The court then referred to ALI Principles Section 3.07(c), which “sets up an order of preference:  when feasible, the recipients should be those ‘whose interests reasonably approximate those being pursued by the class.'”  “If no recipients ‘whose interests reasonably approximate those being pursued by the class can be identified after thorough investigation and analysis, a court may approve a recipient that does not reasonably approximate the interests being pursued by the class.'”

The First Circuit adopted the “reasonable approximation” test, and set forth the following non-exclusive factors to guide its application:

  • The purposes of the underlying statutes claimed to have been violated;
  • The nature of the injury to the class members;
  • The characteristics and interests of the class members;
  • The geographical scope of the class;
  • The reasons why the settlement funds have gone unclaimed; and
  • The closeness of the fit between the class and the cy pres recipient.

The court also made it clear that “[f]ailure to meet the reasonable approximation test can lead to reversal,” and that “the mere fact that a recipient is a charitable or public interest organization does not itself justify its receipt of a cy pres award.”
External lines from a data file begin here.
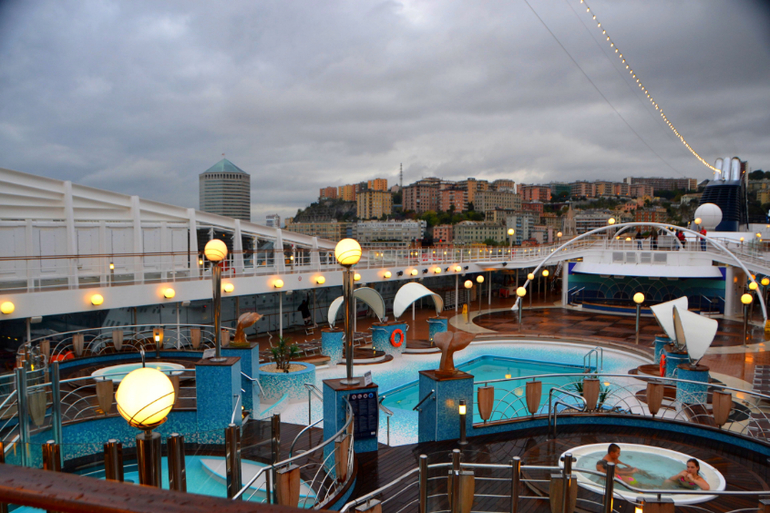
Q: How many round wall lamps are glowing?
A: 11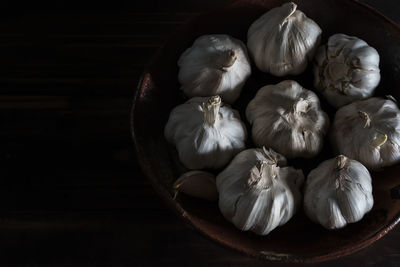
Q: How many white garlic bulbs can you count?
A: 8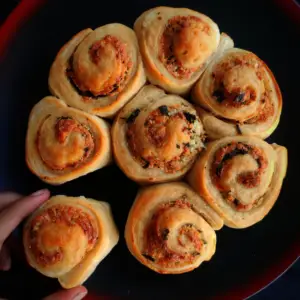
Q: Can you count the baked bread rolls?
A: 8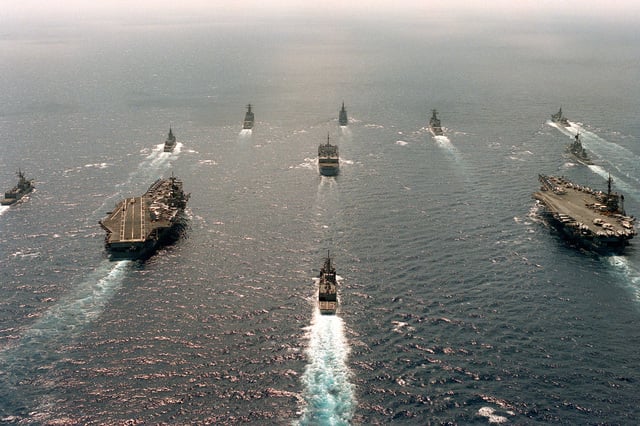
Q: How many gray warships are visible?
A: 11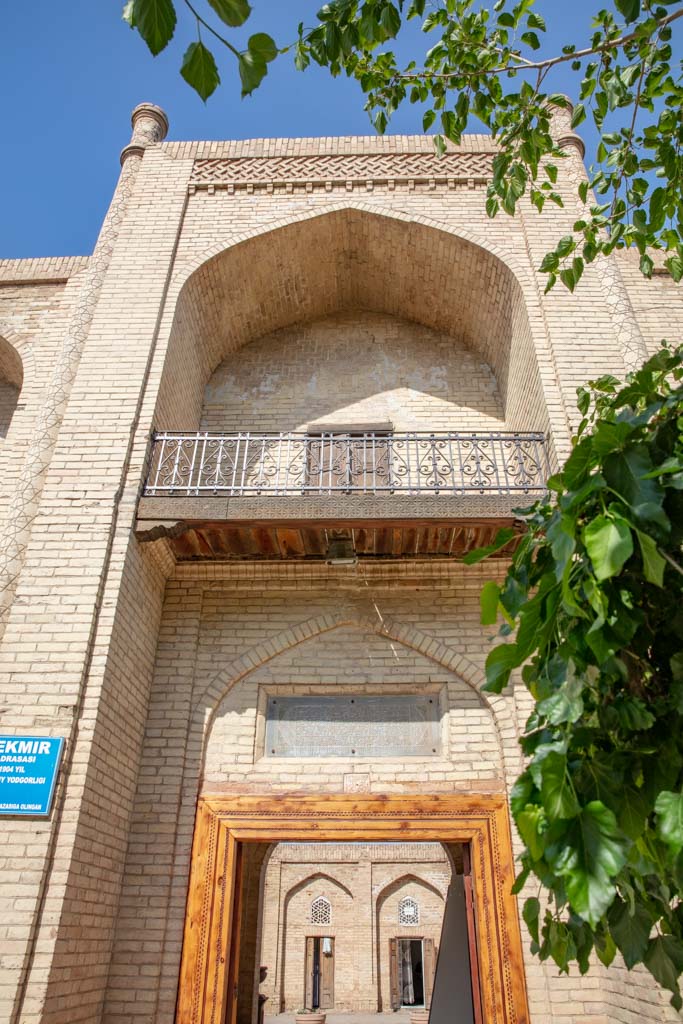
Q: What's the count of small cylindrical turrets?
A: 2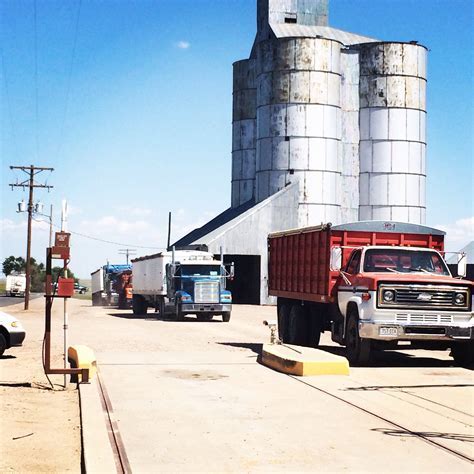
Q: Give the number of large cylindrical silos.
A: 3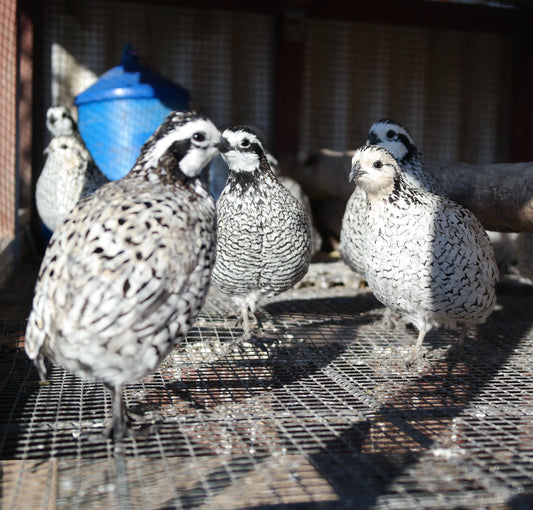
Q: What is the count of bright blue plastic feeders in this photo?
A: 1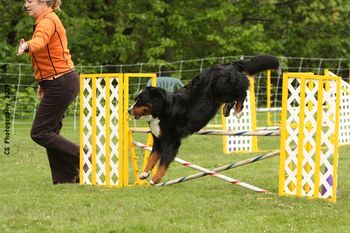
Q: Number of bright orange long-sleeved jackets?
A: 1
Applying these principles to the Lupron settlement, the court upheld the district court’s cy pres award.  The court rejected the objectors’ argument that claimants should receive an award of treble damages from the residual funds, noting that the claimants received more than their actual losses and that the research funded by the cy pres award could benefit absent class members who did not submit claims. The court also reasoned that allowing residual funds to be distributed to claimants who have already recovered their losses would result in a windfall to the claimants that could create improper incentives for plaintiffs to file suits in which they expect large numbers of absent class members not to file claims, and to keep information from absent class members.

Finally, the court expressed the view that district court judges should not be given discretion by the settling parties to decide how cy pres funds should be distributed.  Rather, the parties should choose the cy pres recipients as part of their settlement agreement, which the district courts can then test against the principles identified in the First Circuit’s decision.